Red ridges of mountains, rusted even more by the first sere breath of the Big Dry, cut across the lavender sky of Arzor north and east. At an hour past dawn, dehydrating puffs of breeze warned of the new day’s scorching heat. There would be two hours—maybe three, yet—during which a man could ride, though in growing discomfort. Then he must lie up through the blistering fire of midday.

The line camp was not too far ahead. Hosteen Storm’s silent communication with the powerful young stallion under him sent the horse trotting at a steady pace, striking out over a strip of range where yellow grass waved high enough to brush a rider’s leg. Here and there Storm spied a moving blot of blue, the outer fringe of the grazing frawn herd. His sense of direction had not failed him when he took this short cut; they were nearing the river. In the Big Dry no animal strayed more than half a day’s distance from a sure supply of water.

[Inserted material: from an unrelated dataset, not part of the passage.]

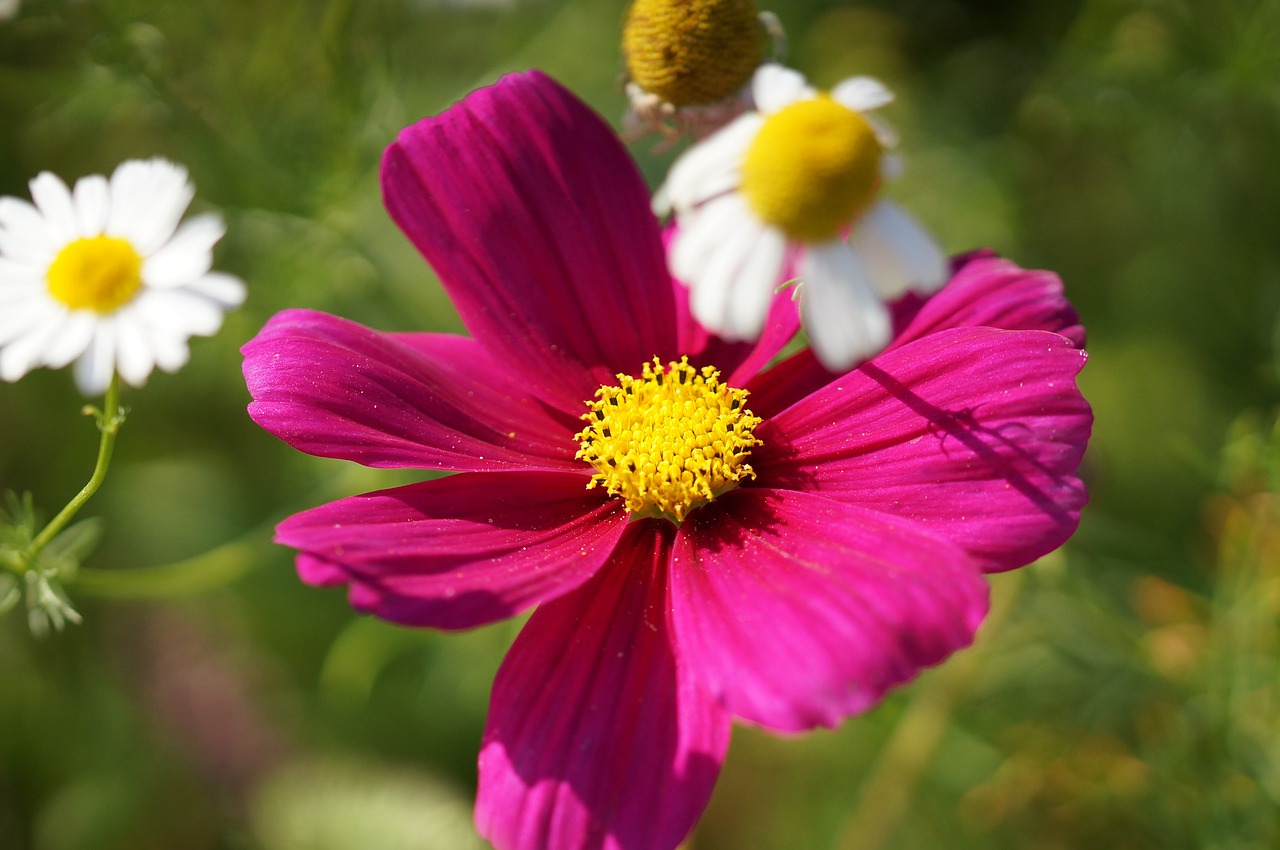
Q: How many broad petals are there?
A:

But he had come close to the edge of prudence in staying so long in the hills this time. One of the two canteens linked to his light saddle pad was as dry as the sun-baked rocks at his back, had been so since midmorning of the day before, and the other held no more than a good cup and a half of water. The Norbies, those wide-ranging hunters native to this frontier world, had their springs back in the mountain canyons, but their locations were clan secrets.

Perhaps here and there an off-world settler would be accepted by a clan to the point of sharing water knowledge. Logan might—Hosteen’s well-marked black brows pulled in a fleeting frown as he thought of his Arzoran-born half-brother.

When Hosteen had landed on Arzor a half planet-year earlier, a veteran of the Confederacy forces after the Xik war, it was as a homeless exile. The last battle of that galaxy-wide holocaust had been a punitive raid to turn Terra into a blue, radioactive cinder. He had had no idea then that Logan Quade existed or that Brad Quade—Logan’s father—could be any more to him than a man he had once sworn to kill.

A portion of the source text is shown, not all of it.